For Tcherniakov, evidently the idea of a work that extols any kind of nationalist sentiment, superstition, romanticism or dealings with magic can't possibly be played straight to a contemporary audience and have the same impact as it might have had for its original audience. On the other hand there are deeper human qualities brought out in Weber's opera, and likewise Tcherniakov's intention is not to subvert the work, but use a similar exaggeration and shock factor to highlight an underlying idea. How far would someone go to impress the boss and marry into an influential family?

Well one thing you don't want to do is strike up a deal with the devil, or in the case of this production, get too friendly with and take the advice of the office weirdo, Kaspar. What he really does is encourages Max to pull the trigger that will open up his future destiny. He seems powerful and in control, but has strange ideas and hears voices and seems to be possessed, conversing with a split personality that he calls Samiel. He's also a bit of a gun freak. Too late, Max worries what he has got himself into and he has good reason to be concerned when he agrees to follow Kaspar to Wolf's Glen.

It does take a little twisting of the narrative to make this work, and where some might have more of an objection is in the director constructing his own narrative to put it into a quite different context from the original. In the gaps between scenes and in instrumental passages, Tcherniakov inserts subtitles that enter into the mind of the people involved and even creates a new narrative that you would think adds little, such as Agathe having previously been in a same-sex relationship with Ännchen, who dresses in a masculine if somewhat dandyish fashion. His take on the shock conclusion of the Hermit's forgiveness being a mere delusion and Agathe indeed being a victim of the magic bullet, is like Carmélites revisionism again, but it's enormously effective and appropriate here.

The more Romantic outlook on Der Freischütz would be the question of how far you would go for love when the path of virtue is the only road to salvation from the dark forces in the world, but Dmitri Tcherniakov's take on it as ambition and social climbing corrupting the soul can sit alongside that. You can debate whether that really gets under the skin of what the opera is all about, but there's no doubt - as is always the case I find - that he fully brings dramatic power and conviction to whatever he works on. If you didn't already know what a masterpiece Der Freischütz is, you would definitely feel it from the treatment here.
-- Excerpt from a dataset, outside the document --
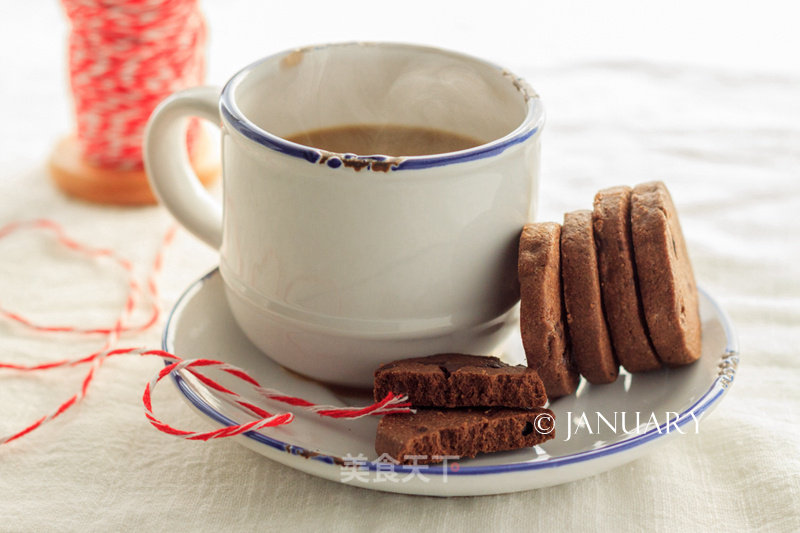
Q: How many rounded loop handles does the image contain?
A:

It also helps that the opera is played beautifully with Antonello Manacorda conducting the Bayerisches Staastorchester and there are some excellent singing performances. Golda Schultz in particular is impressive as Agathe and Pavel Černoch perfect as the rather unfortunate Max who falls under the spell as a wonderfully deranged Kyle Ketelsen as Kaspar/Samiel. It's also a very handsome production as most of Elena Zaytseva designs are for Dmitri Tcherniakov. In his latest mode of using elegant, tasteful wooden panel lined rooms to satirise middle- and upper-class luxury homes and offices (La Traviata, Tristan und Isolde, Pelléas et Mélisande), they could be showcase exhibits for interior design. In every respect, Tcherniakov's aim is perfect and his shot unerringly finds its true target.